Баба Клава была строга. Вася из детства хорошо помнил огромную русскую печь в старом доме и палати, под которые был подоткнут гибкий ивовый прут.

«Ах, разъязви вас!», — кричала бабушка, когда ее выводили из терпения, и доставала прут. До битья дело доходило редко, но прута все боялись.

 

Асфальт кончился, но дорогу еще не замело. Машина жестко запрыгала на комьях осенней смерзшейся грязи, и Генке пришлось резко сбавить скорость. От города отъехали немного: каких-нибудь километров пятьдесят. Встречные машины попадались редко, было уже около двенадцати ночи.

— Водка-то есть? — спросил Генка.

— А зачем?..

— Вдруг до утра загорать придется. Дорога, видишь, какая…

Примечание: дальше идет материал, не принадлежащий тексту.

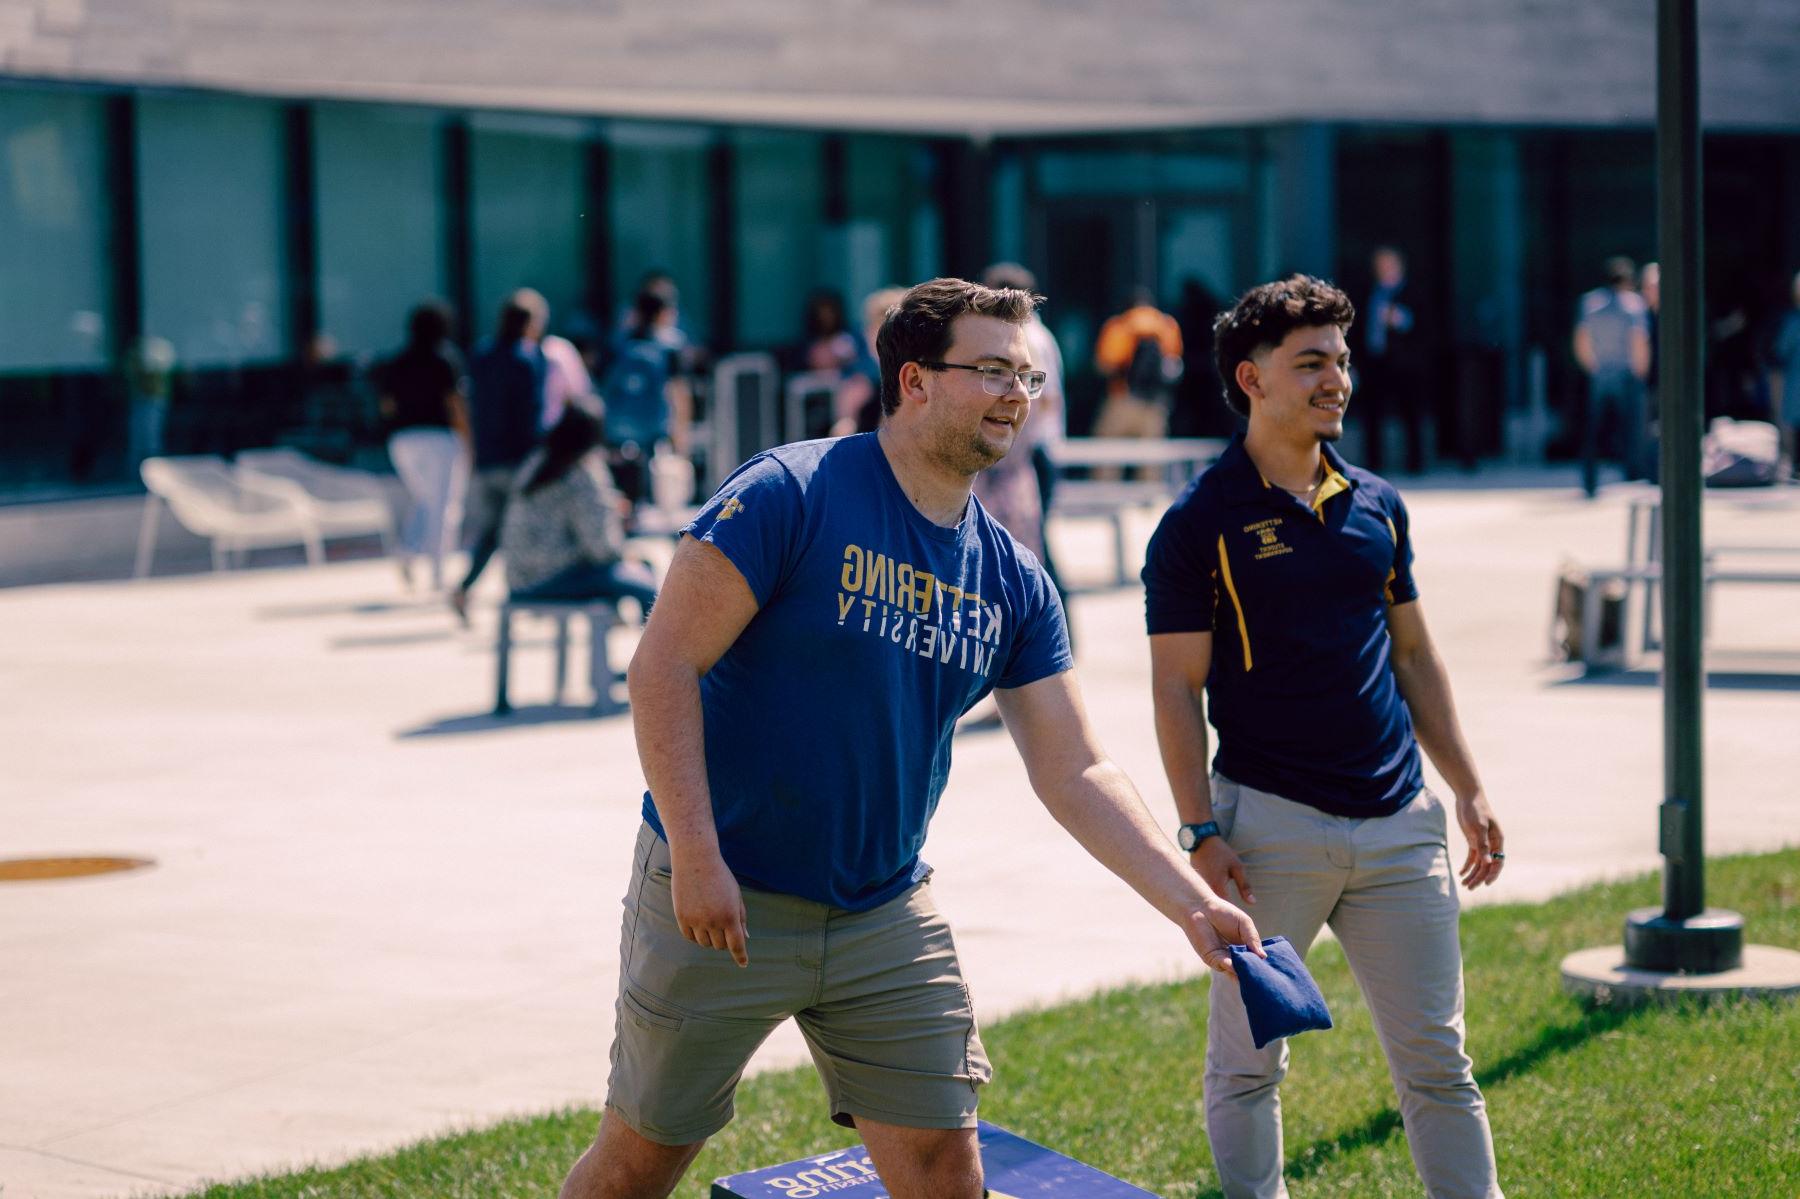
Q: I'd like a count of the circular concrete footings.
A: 1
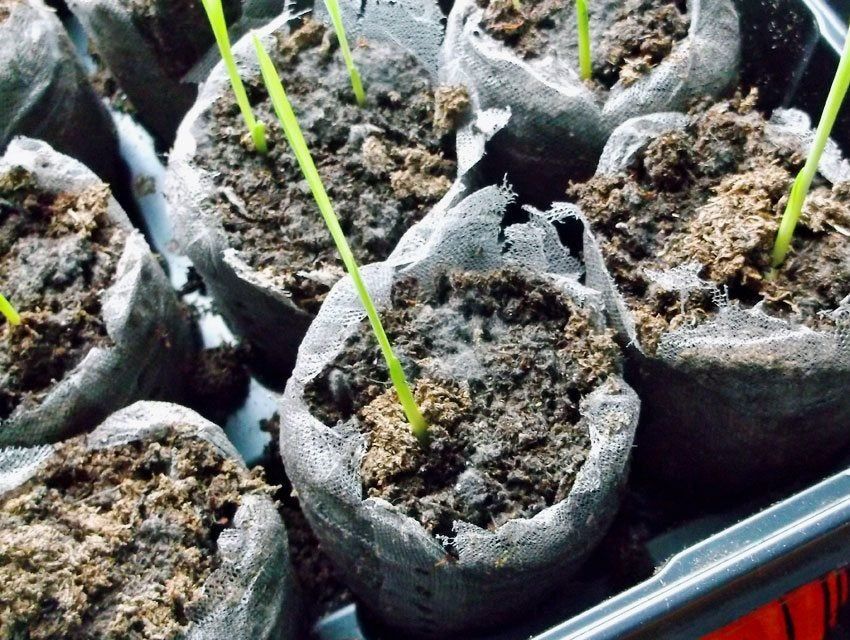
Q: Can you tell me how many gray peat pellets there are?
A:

— Лучше уж твою машину спалить, чем на морозе водку пить.

— Да будет вам накаркивать, — вмешалась тетя Галя. — Не дай бог!..

Дорога пошла под уклон. Низкий участок разбитого машинами шоссе был завален снегом. Генка с разгона пытался проскочить занос. У радиатора взбугрились волны снега и поползли на ветровое стекло, мотор взвыл на пределе.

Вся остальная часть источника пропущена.